Возле канцелярии ребят уже не было. Лишь одинокая девочка в спортивном костюме маячила неподалеку. Она помахала рукой в сторону всех троих — Алексея Палыча, Бориса и Феликса, вышедших из канцелярии. Но подошел к ней один Феликс.
— Вас оставили? — спросила Тома.
— Оставят, если скажем, будто спасали туриста.
— Ну и скажите.
— Тома, — сказал Феликс, — ты ведь не знаешь, мы никого не спасали.
— Ну и что? Соврешь чуть-чуть, зато останешься на целый месяц.
— Ты хочешь, чтобы я говорил неправду?
— Хочу.
— Ты шутишь? — спросил Феликс.
Тома нахмурилась.
— Если вас выгонят, мы больше не увидимся. Через месяц мы с Ирой уезжаем на соревнования в Москву. Потом вернемся в город… Ты что, ничего не понимаешь?
От канцелярии посигналила подъехавшая машина. Феликса позвали.
— Куда ты уезжаешь? — спросила Тома.
— В баню, — честно ответил Феликс.
Тома резко повернулась и, не оглядываясь, пошла к столовой. Она не знала, что в здешнем душе краска не отмывается и приняла слова Феликса за дурацкую и совершенно неуместную сейчас шутку.
Высадив Бориса неподалеку от дома, Алексей Палыч попросил шофера отвезти их с Феликсом на Старый Разъезд. Еще по дороге Алексей Палыч понял, как изменился и повзрослел Феликс. Он рассказал и про Вен-Вена, и про девочек, и про тренировки. Лишь когда Феликс пытался рассказать о путешествии к речке, учитель показал ему, что нужно молчать. Алексей Палыч еще не решил, как поступить, и боялся, что услышит шофер.
А шофер весело поглядывал через плечо. О причине синевы мальчика он догадывался, но ему непонятно было, почему мальчик называет учителя «Палыч» и на «ты».

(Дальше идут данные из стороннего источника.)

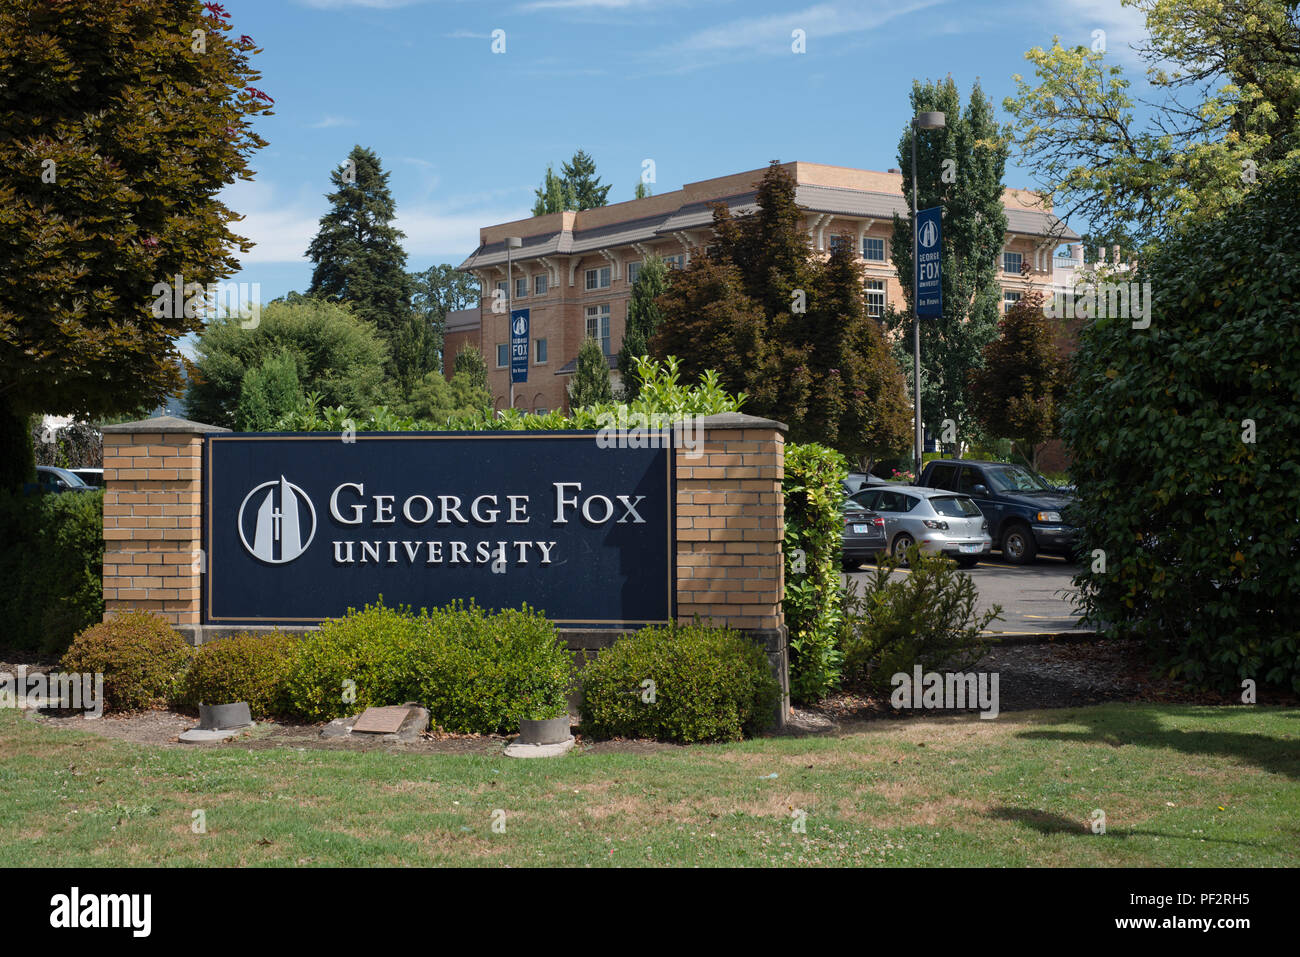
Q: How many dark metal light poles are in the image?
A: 2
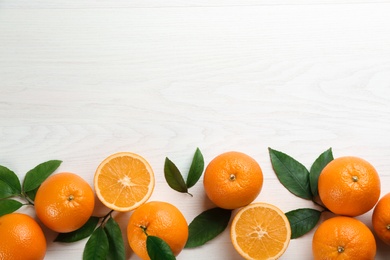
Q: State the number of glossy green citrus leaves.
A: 14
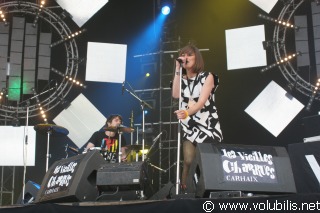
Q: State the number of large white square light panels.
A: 7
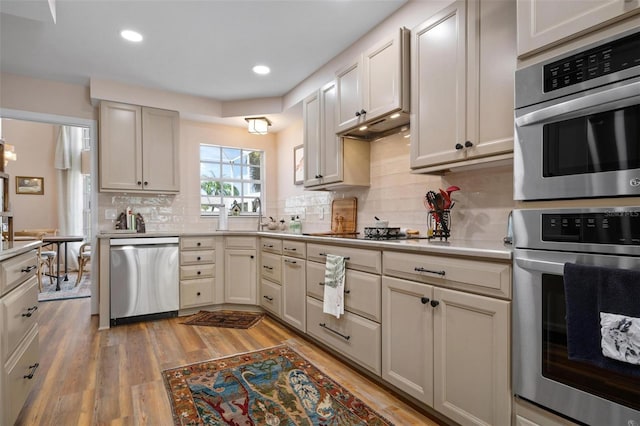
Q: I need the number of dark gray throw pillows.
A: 0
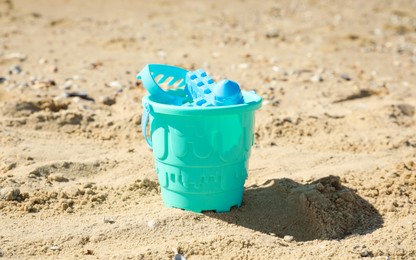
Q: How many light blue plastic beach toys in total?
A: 3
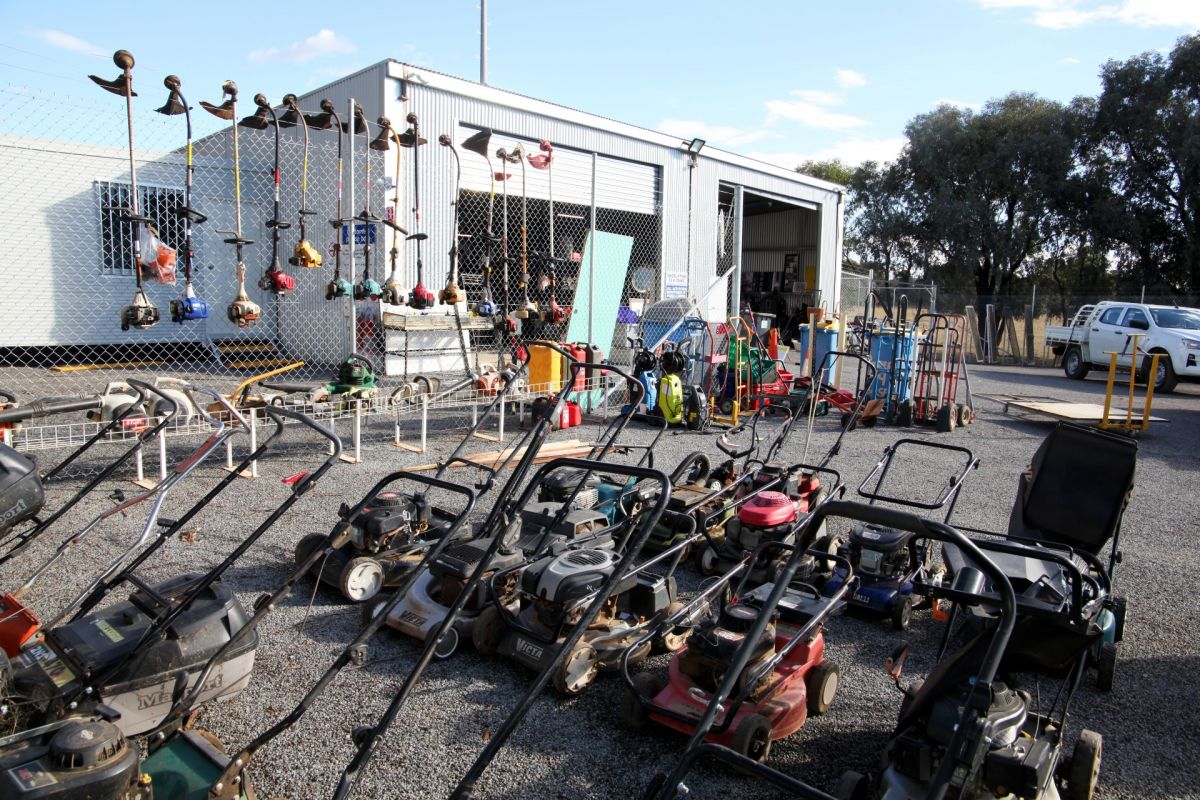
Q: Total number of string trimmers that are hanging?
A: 14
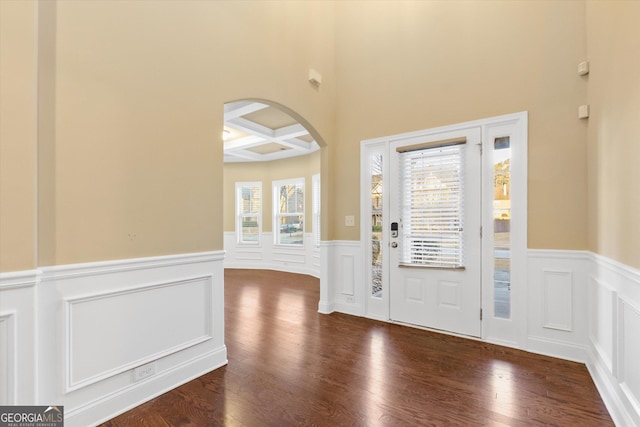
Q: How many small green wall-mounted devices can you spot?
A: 0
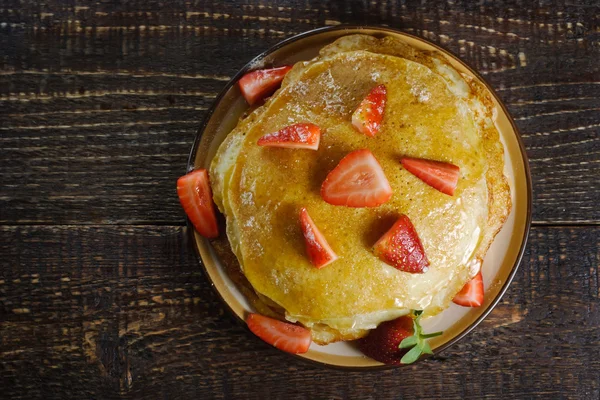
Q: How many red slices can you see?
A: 10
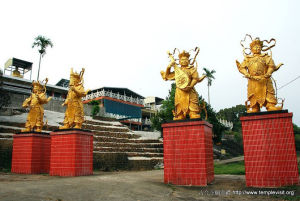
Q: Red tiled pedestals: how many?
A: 4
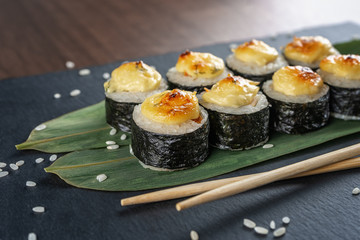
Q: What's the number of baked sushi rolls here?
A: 8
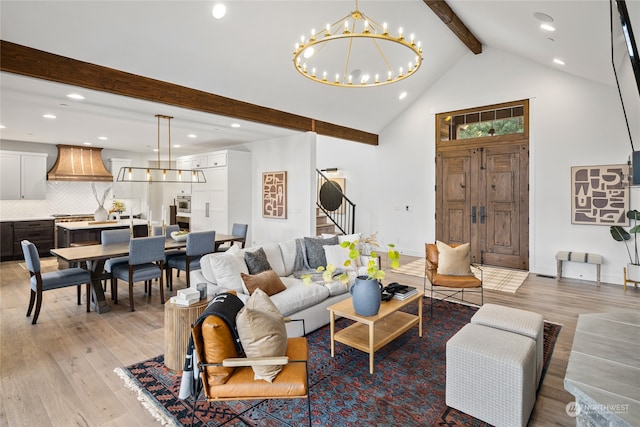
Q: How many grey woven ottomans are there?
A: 2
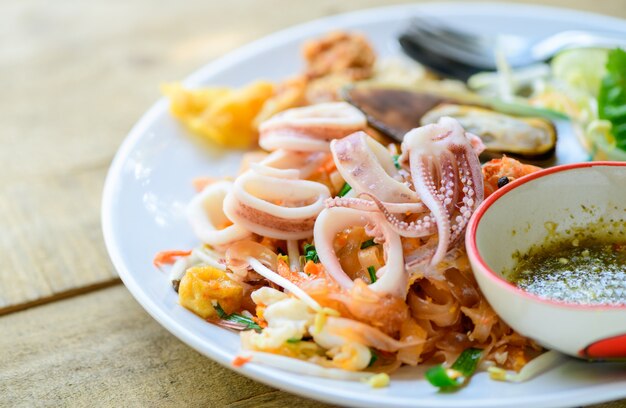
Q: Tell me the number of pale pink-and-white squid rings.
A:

В бане Алексей Палыч взял отдельный номер с ванной. Но и тут не удалось уклониться от любопытства дежурной. Она мельком глянула на Феликса и без труда поставила точный диагноз.
— Никак в Кулемку ввалился?
— Ввалился, — кратко ответил Алексей Палыч.
— Это, значит, сегодня у нас воскресенье… Ну, эту еще отмыть можно разов с пяти. Синяя, она еще ничего, сносная. Вот которые на неделе вваливаются, с теми хужей. Этих хоть в щелоке вари — не отмывается. Я тебе, хочешь, мыла дам? Такое у меня мыло есть — черное, оно для собак употребляется. Вот оно с трех разов отмывает.
— Буду очень благодарен, — сказал Алексей Палыч.